U.S. National Weightlifting Championships
| 1st | 1955 | +90kg |
| 1st | 1956 | +90kg |

= Paul Anderson (weightlifter) =

American weightlifter (1932–1994)

Paul Edward Anderson (October 17, 1932 – August 15, 1994) was an American weightlifter, professional wrestler, powerlifter and strongman. During the 1950s, he was an Olympic gold medalist, a world champion, and a two-time national Olympic weightlifting champion.

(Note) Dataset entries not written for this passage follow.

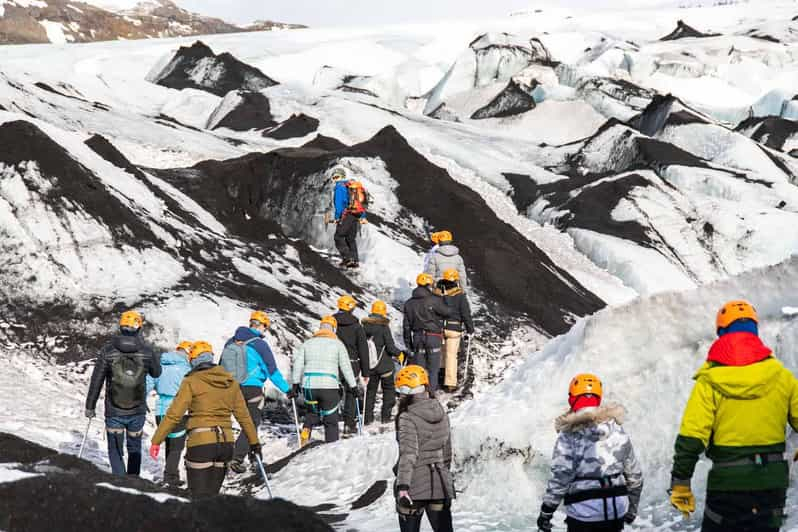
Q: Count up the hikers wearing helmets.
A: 15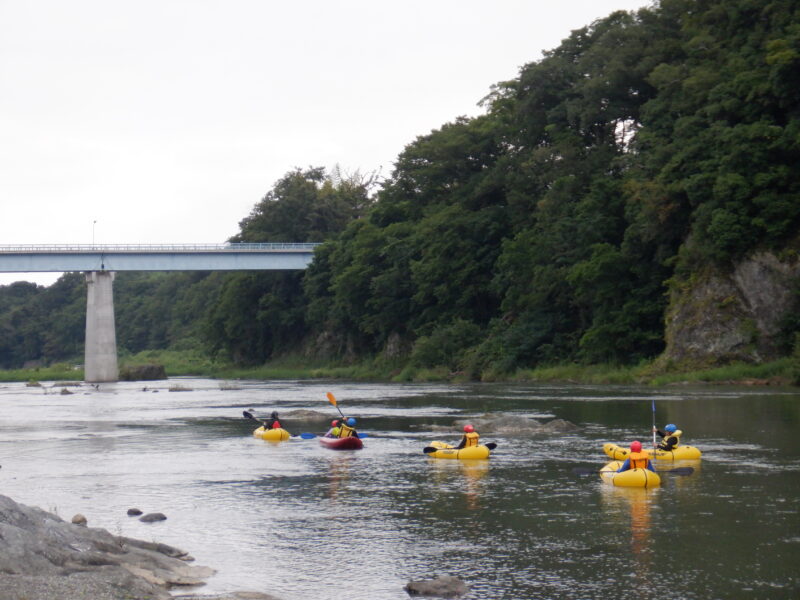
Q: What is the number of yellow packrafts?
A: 4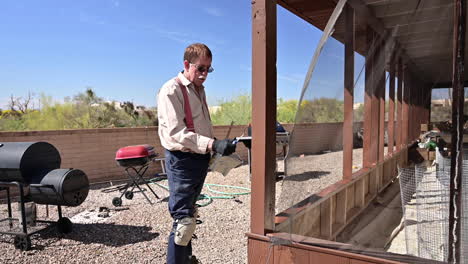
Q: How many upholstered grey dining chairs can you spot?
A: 0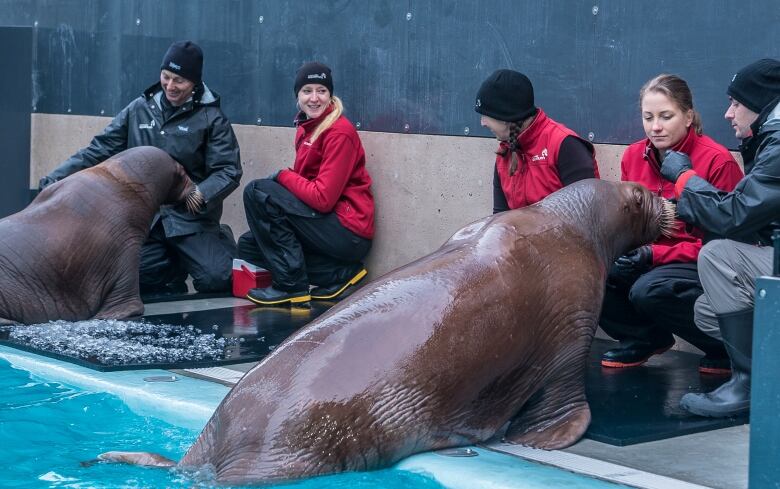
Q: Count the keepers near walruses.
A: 5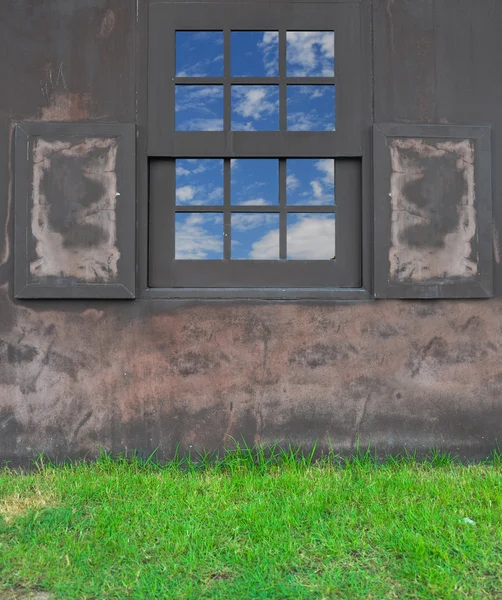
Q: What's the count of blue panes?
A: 12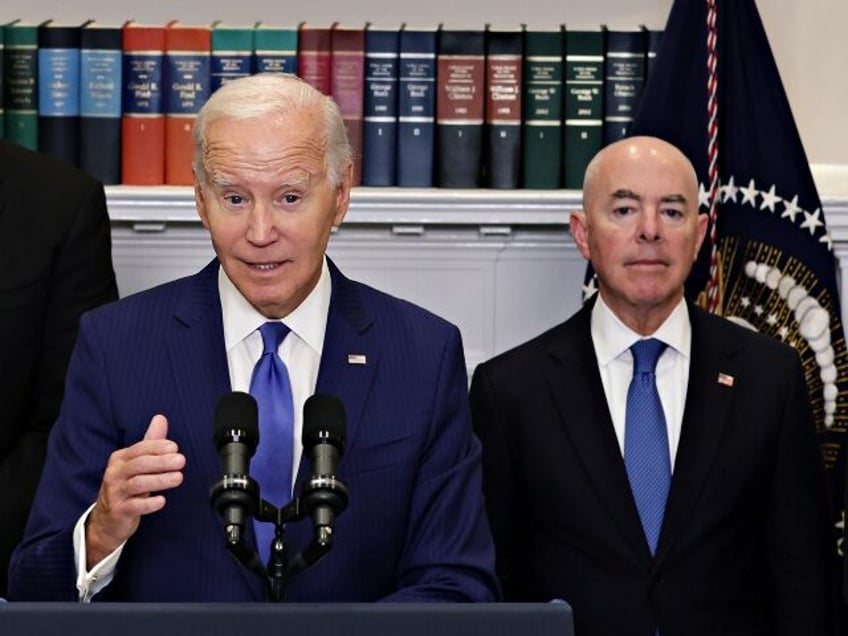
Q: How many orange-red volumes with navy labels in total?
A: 2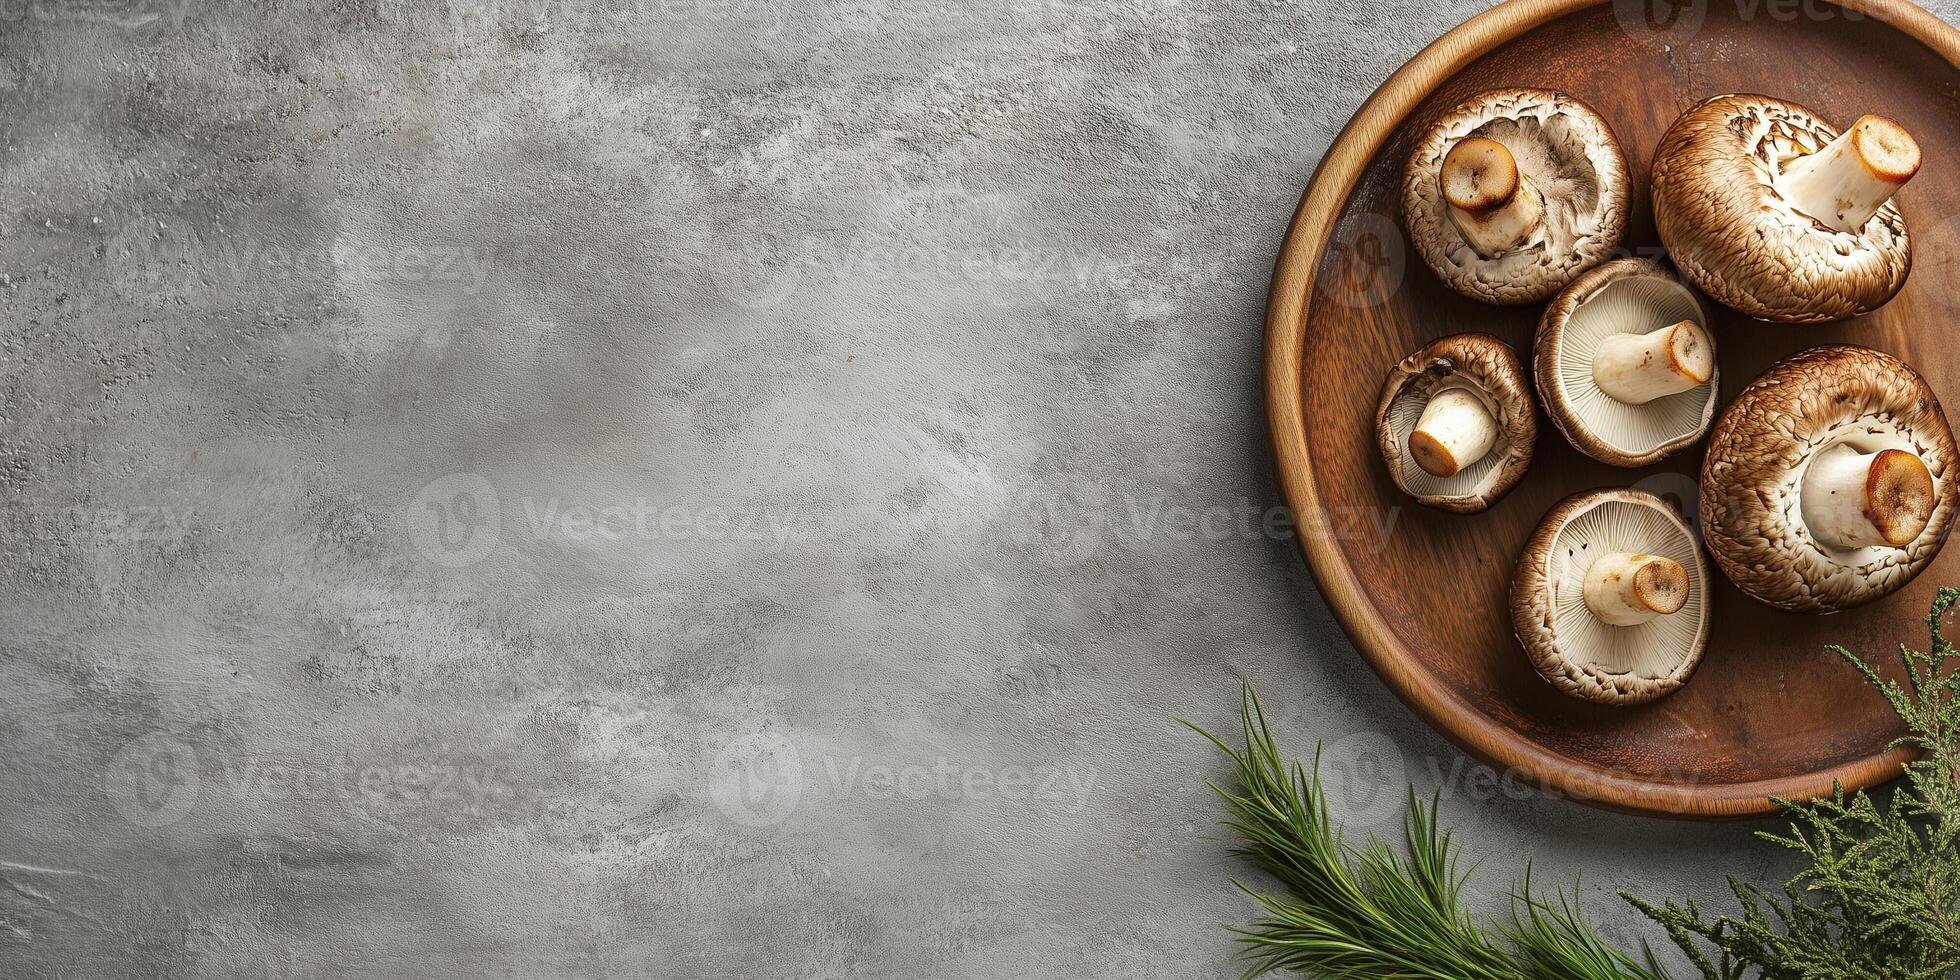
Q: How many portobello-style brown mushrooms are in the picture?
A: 6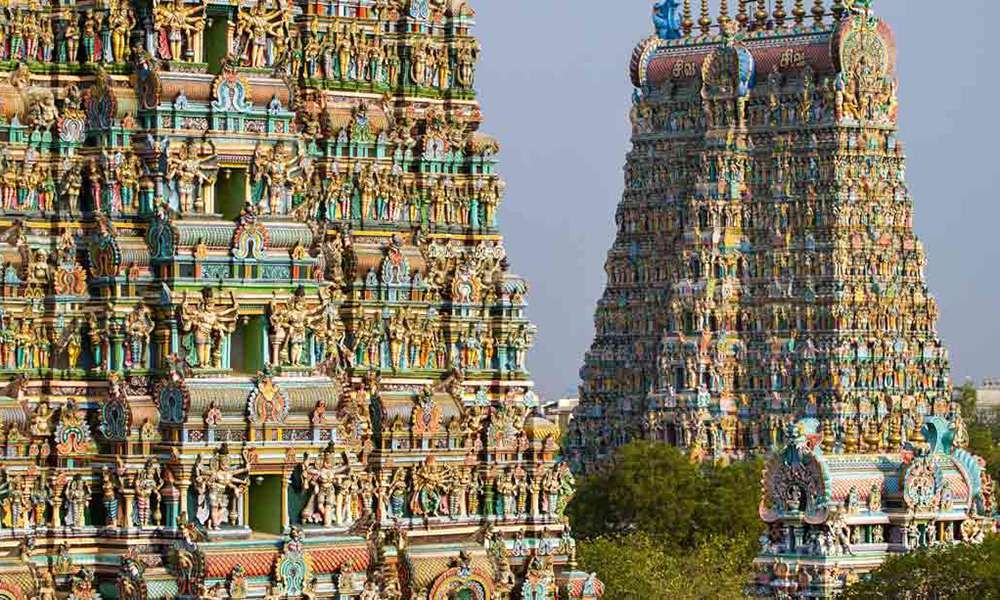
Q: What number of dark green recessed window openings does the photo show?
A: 4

Anderson contributed significantly to the development of competitive powerlifting in the 1960s. Due to his many world records and outstanding feats of strength specially for his time, he has often been called "the strongest man who ever lived".

==Early life==
Anderson was born in Toccoa, Georgia, the only son of Ethel Bennett and Robert Anderson. As a teenager, he began his early weight training on his own in his family's backyard to increase his size and strength so that he would be able to play on the Toccoa High School football team, where he earned a position as first-team blocking back. He used special homemade weights that his father created out of concrete poured into a wooden form. Anderson attended Furman University on a football scholarship, where he began lifting weights. He later moved to Elizabethton, Tennessee, with his parents, where he met weightlifter Bob Peoples, who would greatly influence him in squat training and introduce him into weightlifting circles.

==Early amateur career==
Like his contemporary and future rival Doug Hepburn, Anderson quickly identified the squat as the most important exercise for developing strength. On December 27, 1952, he set a new world record of 660.5 lb (299.6 kg) at the Chattanooga and Tennessee Weightlifting Championships, done at a bodyweight of 285 lbs (129.3 kg). The following year, 20 year-old Anderson extended his own record to 714.25 lb (324 kg) on May 30 and again to 762.25 lb (345.8 kg) on July 25, 1953, in Norfolk, Virginia.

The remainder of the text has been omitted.